**ACTION ITEM**
Restate the entries below in full, exactly as they read, but without pictures.

**DATA**
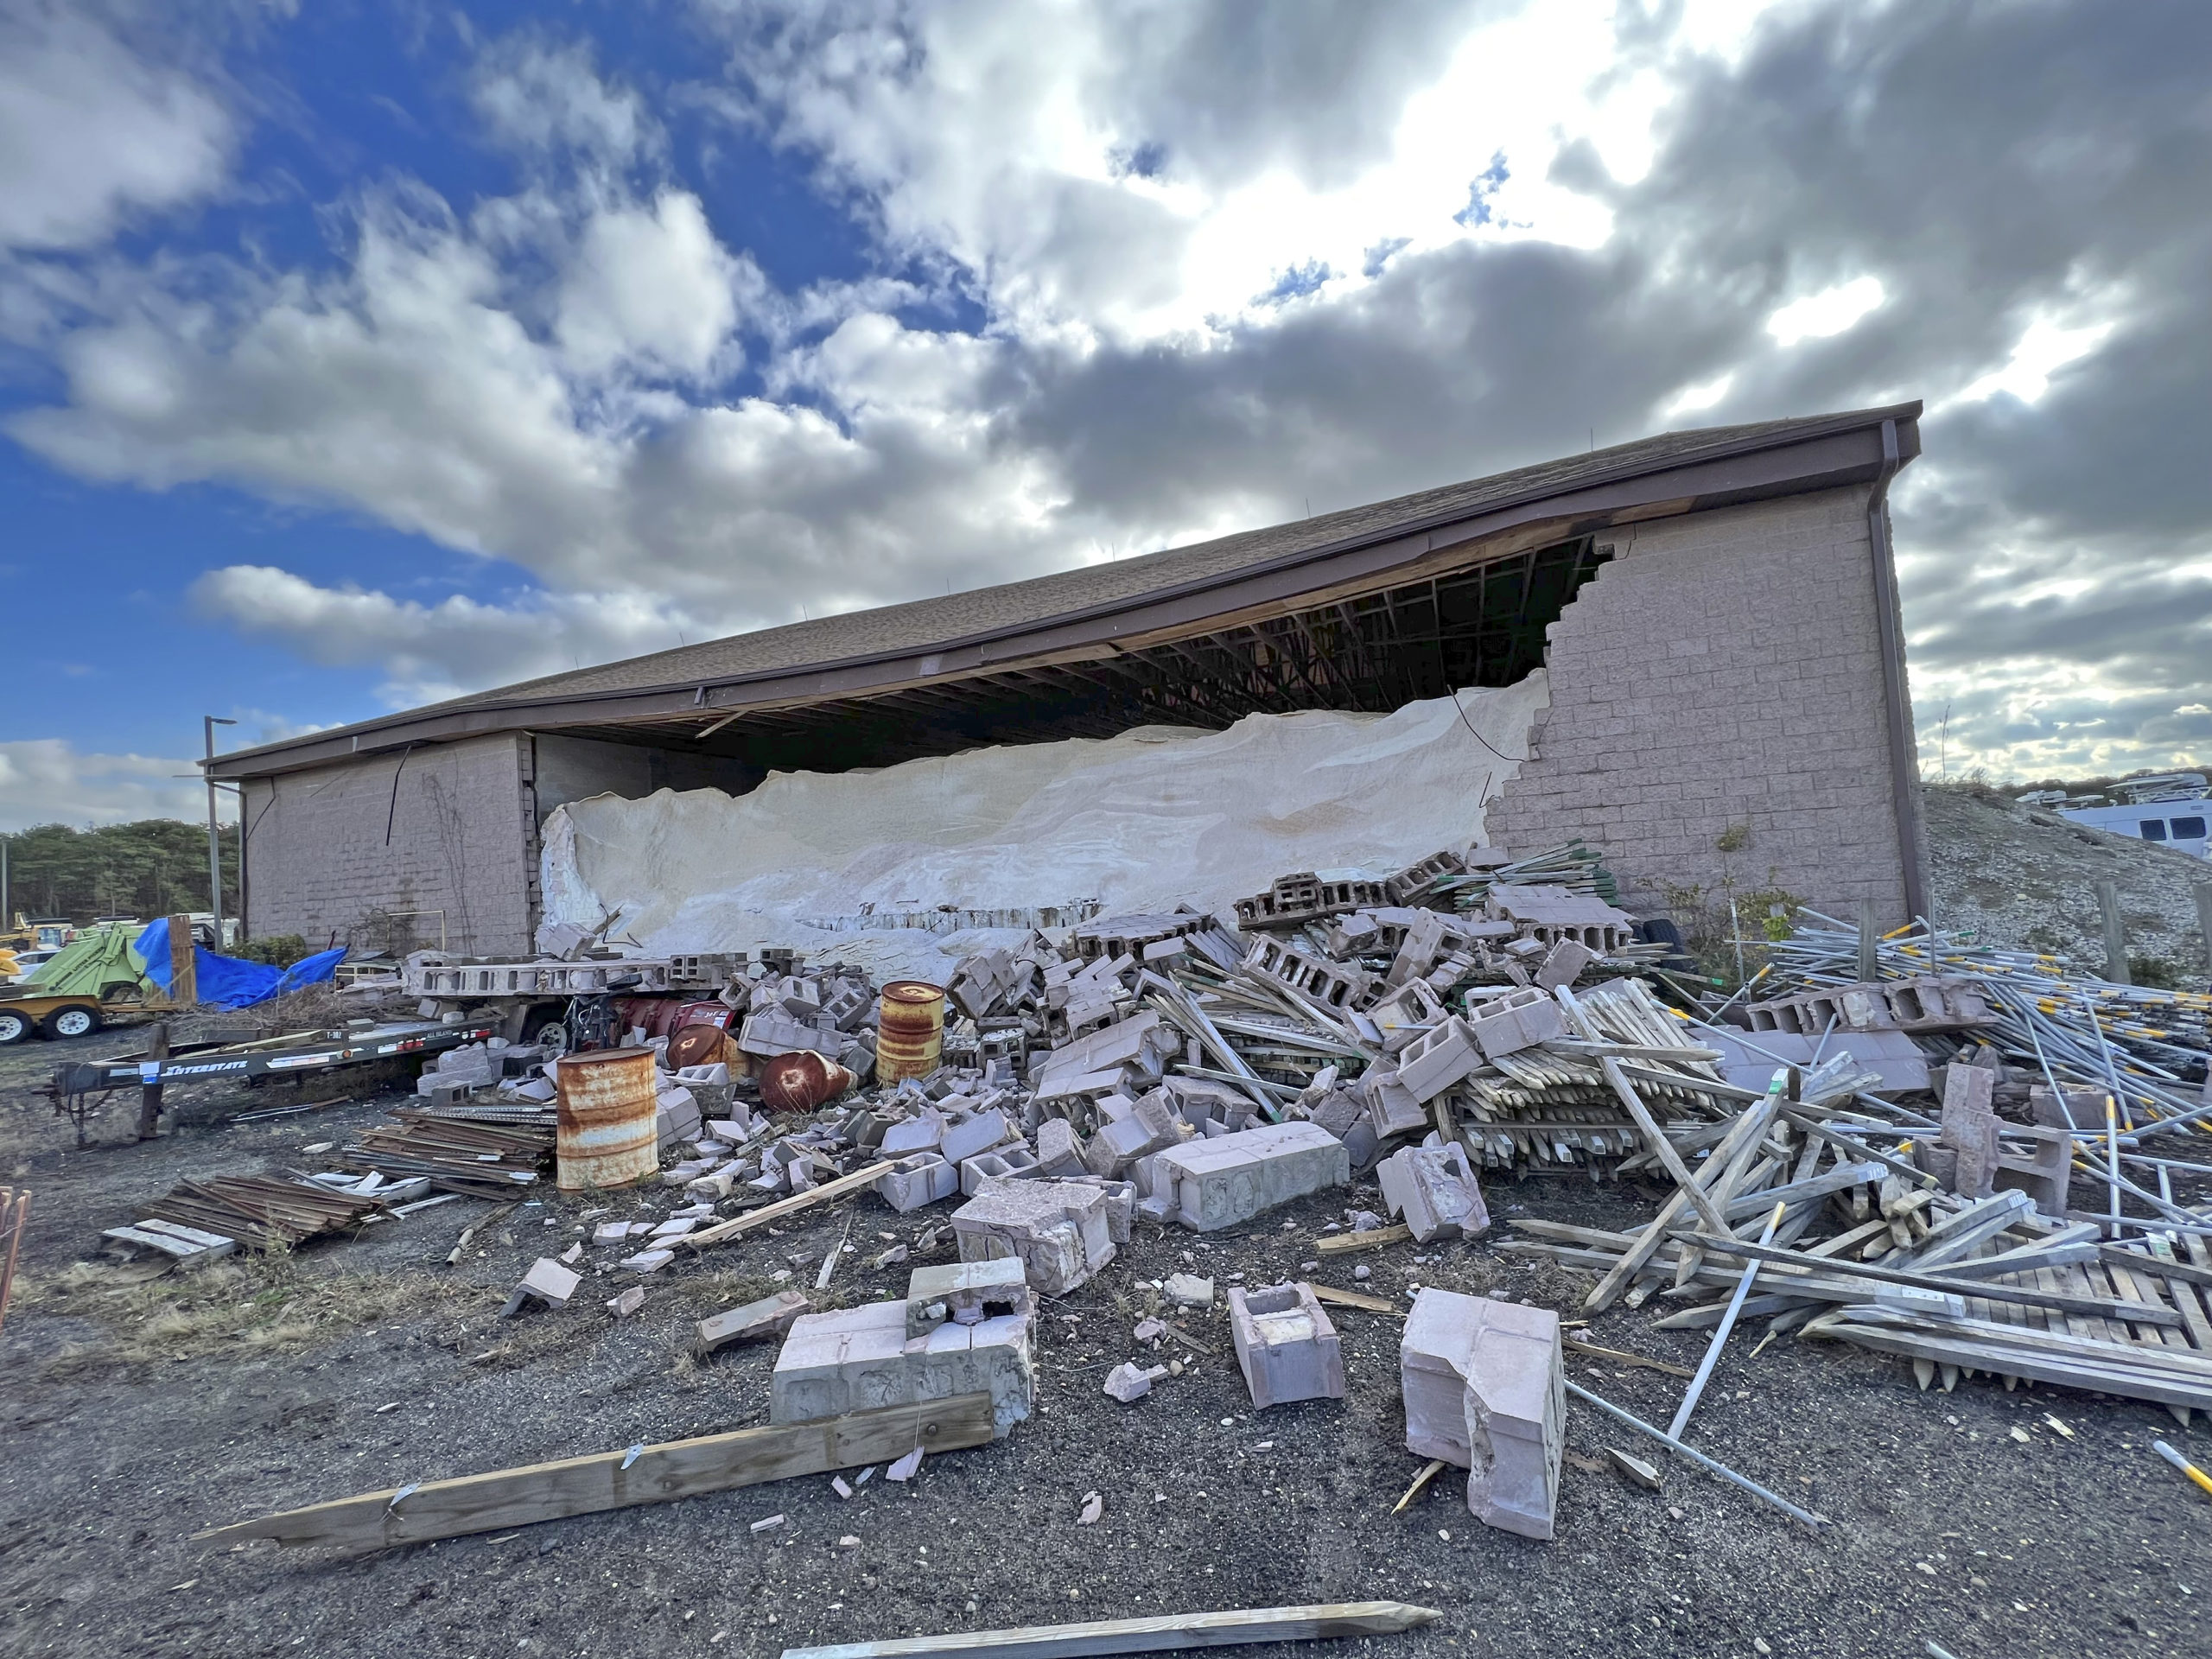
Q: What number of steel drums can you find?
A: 4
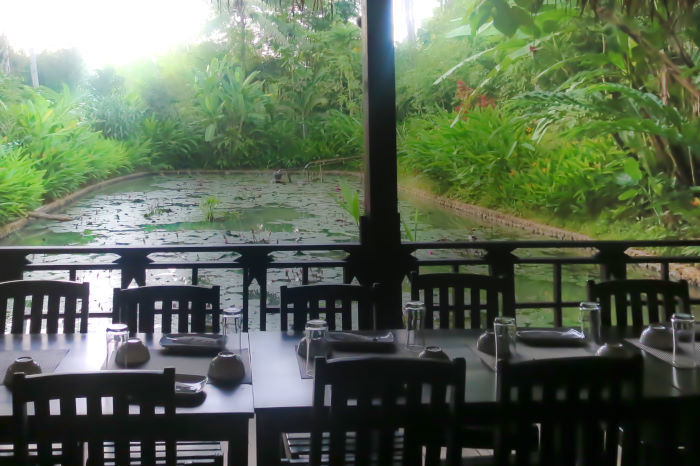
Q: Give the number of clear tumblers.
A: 7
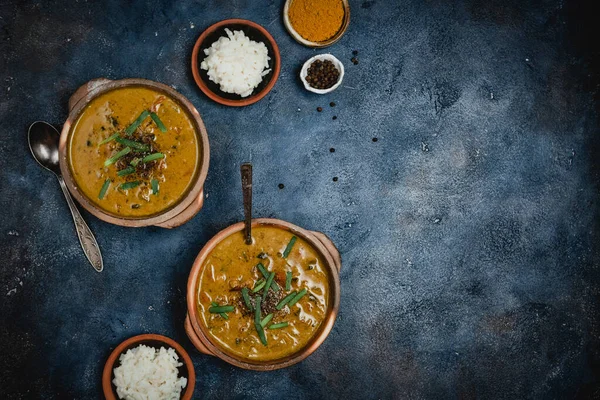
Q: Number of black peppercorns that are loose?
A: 10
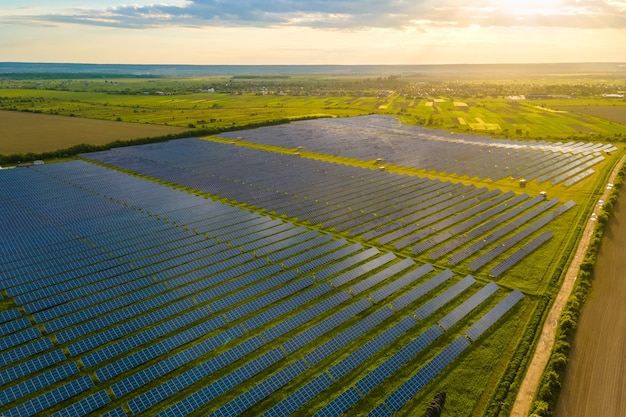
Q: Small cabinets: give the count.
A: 8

**YOUR RESPONSE**
Q: What number of steel drums can you find?
A: 4
Q: Give the number of clear tumblers.
A: 7
Q: Number of black peppercorns that are loose?
A: 10
Q: Small cabinets: give the count.
A: 8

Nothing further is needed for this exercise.